Il est important de souligner deux limites principales : d’une part, l’EMDR agit sur la charge émotive et les déclencheurs mais ne garantit pas une perte de poids systématique ; d’autre part, les études randomisées, multicentriques et à long terme font encore défaut pour établir des recommandations fortes. En pratique, l’EMDR est surtout indiqué lorsque l’alimentation émotionnelle est liée à des événements traumatiques ou à des souvenirs identifiables et chargés émotionnellement.
Combiner EMDR, TCC, hypnose et régulation émotionnelle
Les approches sont complémentaires. La thérapie cognitivo-comportementale (TCC) reste la référence pour travailler les habitudes alimentaires, la restructuration cognitive et l’entraînement aux stratégies comportementales (planification des repas, techniques d’exposition aux envies, journal alimentaire). L’EMDR cible les sources émotionnelles qui perpétuent ces habitudes. L’hypnose peut renforcer la motivation et favoriser des changements d’attitude, tandis que la cohérence cardiaque et les techniques de respiration offrent des outils quotidiens pour gérer le stress et réduire l’impulsivité.
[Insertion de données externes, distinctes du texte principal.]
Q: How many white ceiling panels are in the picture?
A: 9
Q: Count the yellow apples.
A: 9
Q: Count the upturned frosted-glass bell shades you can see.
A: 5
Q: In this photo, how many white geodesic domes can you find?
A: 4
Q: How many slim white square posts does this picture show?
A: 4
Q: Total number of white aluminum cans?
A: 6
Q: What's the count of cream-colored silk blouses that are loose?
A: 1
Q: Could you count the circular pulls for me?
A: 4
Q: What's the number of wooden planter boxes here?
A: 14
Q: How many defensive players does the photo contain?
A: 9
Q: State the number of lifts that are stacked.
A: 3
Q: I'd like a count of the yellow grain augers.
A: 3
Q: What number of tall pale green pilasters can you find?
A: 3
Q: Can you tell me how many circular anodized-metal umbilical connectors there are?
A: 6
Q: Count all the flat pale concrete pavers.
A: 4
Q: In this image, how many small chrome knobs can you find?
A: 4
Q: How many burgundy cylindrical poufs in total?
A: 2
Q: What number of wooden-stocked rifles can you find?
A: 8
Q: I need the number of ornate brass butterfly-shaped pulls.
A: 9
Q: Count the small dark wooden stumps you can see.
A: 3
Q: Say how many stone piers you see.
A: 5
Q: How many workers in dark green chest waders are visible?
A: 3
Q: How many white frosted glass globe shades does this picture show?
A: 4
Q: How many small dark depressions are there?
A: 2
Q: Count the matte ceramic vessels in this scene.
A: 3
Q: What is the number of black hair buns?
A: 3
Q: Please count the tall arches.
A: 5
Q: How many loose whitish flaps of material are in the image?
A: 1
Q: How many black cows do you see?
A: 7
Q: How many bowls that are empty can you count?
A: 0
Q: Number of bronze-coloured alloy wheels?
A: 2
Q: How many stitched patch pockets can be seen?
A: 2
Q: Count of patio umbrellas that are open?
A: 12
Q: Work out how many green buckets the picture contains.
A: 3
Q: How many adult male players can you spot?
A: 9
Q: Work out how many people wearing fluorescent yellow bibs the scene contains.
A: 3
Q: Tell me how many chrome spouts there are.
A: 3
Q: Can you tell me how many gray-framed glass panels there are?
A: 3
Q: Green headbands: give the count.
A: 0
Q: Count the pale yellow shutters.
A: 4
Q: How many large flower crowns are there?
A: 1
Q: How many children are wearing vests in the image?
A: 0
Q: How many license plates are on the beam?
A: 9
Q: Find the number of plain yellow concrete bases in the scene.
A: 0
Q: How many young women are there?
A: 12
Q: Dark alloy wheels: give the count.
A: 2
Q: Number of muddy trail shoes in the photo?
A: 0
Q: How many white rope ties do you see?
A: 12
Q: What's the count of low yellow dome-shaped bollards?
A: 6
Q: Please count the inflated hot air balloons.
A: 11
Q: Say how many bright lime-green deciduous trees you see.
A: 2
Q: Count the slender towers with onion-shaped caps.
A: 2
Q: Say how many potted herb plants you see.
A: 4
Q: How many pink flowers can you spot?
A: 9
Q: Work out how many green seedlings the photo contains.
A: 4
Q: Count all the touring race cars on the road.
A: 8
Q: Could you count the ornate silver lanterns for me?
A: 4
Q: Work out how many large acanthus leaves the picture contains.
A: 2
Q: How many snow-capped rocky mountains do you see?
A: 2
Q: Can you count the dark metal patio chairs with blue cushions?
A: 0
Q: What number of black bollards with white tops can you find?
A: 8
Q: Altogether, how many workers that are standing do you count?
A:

Un plan de soin intégré peut ressembler à ceci :
- Phase d’évaluation pluridisciplinaire (médecin, psychologue, nutritionniste).
- TCC pour établir routinisation et stratégies comportementales.
- Séances EMDR ciblées sur souvenirs traumatiques ou déclencheurs émotionnels spécifiques.
- Sessions complémentaires d’hypnose ou d’entraînement à la cohérence cardiaque pour la régulation quotidienne.
- Suivi nutritionnel pour ajuster l’alimentation en fonction du vécu émotionnel.
Pratique : quand consulter et que demander ?
Consultez un thérapeute EMDR certifié si :
- Vos épisodes de suralimentation sont déclenchés par des souvenirs précis (violence verbale, moqueries, abus, humiliation scolaire, rupture douloureuse).
- Vous ressentez des flashs, des images ou des sensations corporelles intenses avant de manger.
- Les tentatives répétées de contrôle alimentaire échouent malgré la volonté.
Lors du premier rendez-vous, attendez-vous à :
- Un bilan clinique détaillé et la recherche d’antécédents traumatiques.
- Une explication du protocole EMDR et de ce à quoi ressemblent les séances.
- La définition d’objectifs thérapeutiques partagés (réduction des crises, gestion émotionnelle, amélioration de l’estime de soi).
- L’articulation du travail avec d’autres professionnels si nécessaire.
Durée et résultats attendus
Le nombre de séances nécessaires varie fortement : certaines personnes observent une amélioration notable après quelques séances ciblées, d’autres nécessitent un travail plus long, surtout si de multiples souvenirs ou des schémas chroniques sont impliqués. En pratique, l’EMDR est souvent utilisé comme complément d’un suivi TCC et nutritionnel. L’objectif réaliste est une réduction de la détresse émotionnelle et une meilleure capacité à utiliser des stratégies alternatives face aux envies. La perte de poids, si elle est souhaitée, dépendra ensuite des modifications comportementales et nutritionnelles.
L’EMDR peut être un outil précieux pour désamorcer les déclencheurs émotionnels qui alimentent la compulsion alimentaire. Il ne remplace pas la TCC ni le suivi nutritionnel, mais il peut faciliter leur efficacité en réduisant la charge affective des souvenirs et croyances négatives. Demandez un bilan auprès d’un praticien EMDR certifié et envisagez une approche pluridisciplinaire pour obtenir des résultats durables.